En Siria ya hay una guerra de verdad

OPINIÓN

08 abr 2017 . Actualizado a las 13:45 h.

La conflagración mundial que se abatió sobre Siria hace seis años era, hasta ayer, una guerra clandestina. Porque no estaba declarada. No había sustituido el derecho ordinario por el de guerra. No tenía identificados a sus verdaderos contendientes ni los obligaba a gestionar la población invadida. No aplicaba con rigor los convenios de Ginebra, y no permitía saber en qué momento estratégico llegaría el armisticio. A esto le llamó Martí-Baró -el profesor asesinado junto a Ellacuría en la UCA de San Salvador- «guerra de baja intensidad», porque limita la violencia de los frentes a cambio de aumentar su duración, y porque reduce la destrucción material a cambio de aumentar y prolongar la destrucción de la sociedad y del Estado.

La trampa del sistema -decía Martí-Baró- es que los efectos de las guerras de baja intensidad son más graves y duraderos que los derivados de confrontaciones totales; que a los verdaderos señores del conflicto le resultan muy baratas y rentables; que los paraísos democráticos que sostienen estas peleas no tienen conciencia de que están en guerra ni se cansan de pagar los costes de la misma; y que la agresividad de las potencias que provocan o sostienen el conflicto queda disfrazada de acción humanitaria. Por eso tenemos que agradecerle a Trump que, cualquiera que sea la justificación del ataque a Shayrat y el control que tenga sobre sus efectos, haya demostrado que Siria es la zona cero de una gran guerra, que todas las soluciones pasan porque unos maten más que otros, y que solo el agotamiento del escenario bélico -armas, municiones, soldados, víctimas y tierras quemadas- puede forzar el cierre de la carnicería. Así terminó la batalla de Verdún hace 100 años. Y así terminará esta masacre disimulada que, de haber sido desde el principio una guerra declarada, ya habría terminado hace tiempo, con costes más bajos, y con algunos criminales sentados en el banquillo.

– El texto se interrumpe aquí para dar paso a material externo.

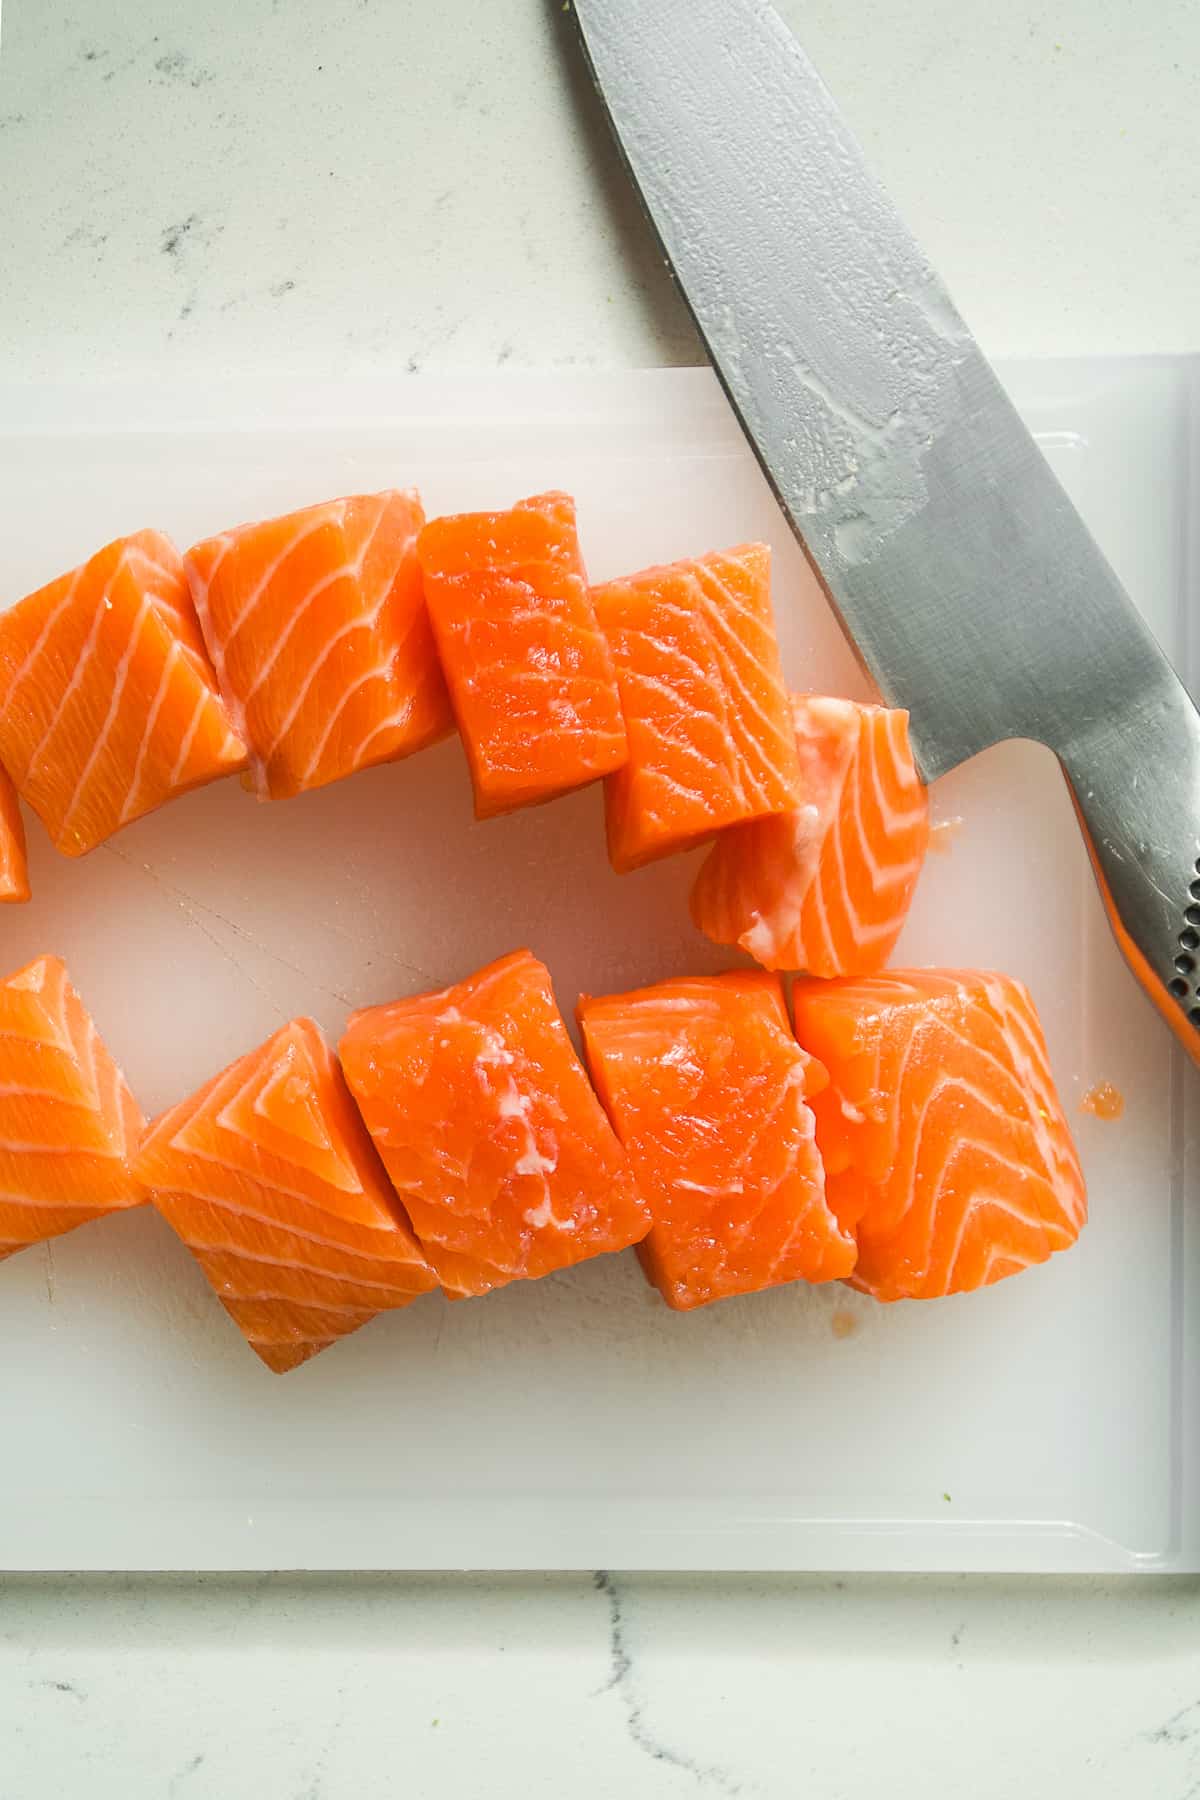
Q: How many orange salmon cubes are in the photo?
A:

La UE se equivocó al inicio de este conflicto cuando, para aprovechar sus inercias, confundió a varios contendientes -que eran también enemigos entre sí- con una insurrección democrática, mientras demonizaba de forma imprudente al mismo régimen que ahora tiene que soportar. También se equivocó Obama al creer que una guerra sin ejércitos podía evitar la radicalización y la creciente multilateralidad del conflicto. Y también ahora se equivoca Trump, que, sabiendo que las únicas posibilidades de pacificación pasan por mantener el arbitrio de Al Asad, no dudó en convertir a este tirano en el símbolo visible de su guerra contra todos.

Los únicos que no se equivocaron -y mucho lo lamento- fueron Putin y Al Asad, que desde el primer momento vieron que la primavera siria era una guerra en campo de Agramante, y actuaron en consecuencia. Por eso van a ser -tras la matanza- los únicos vencedores.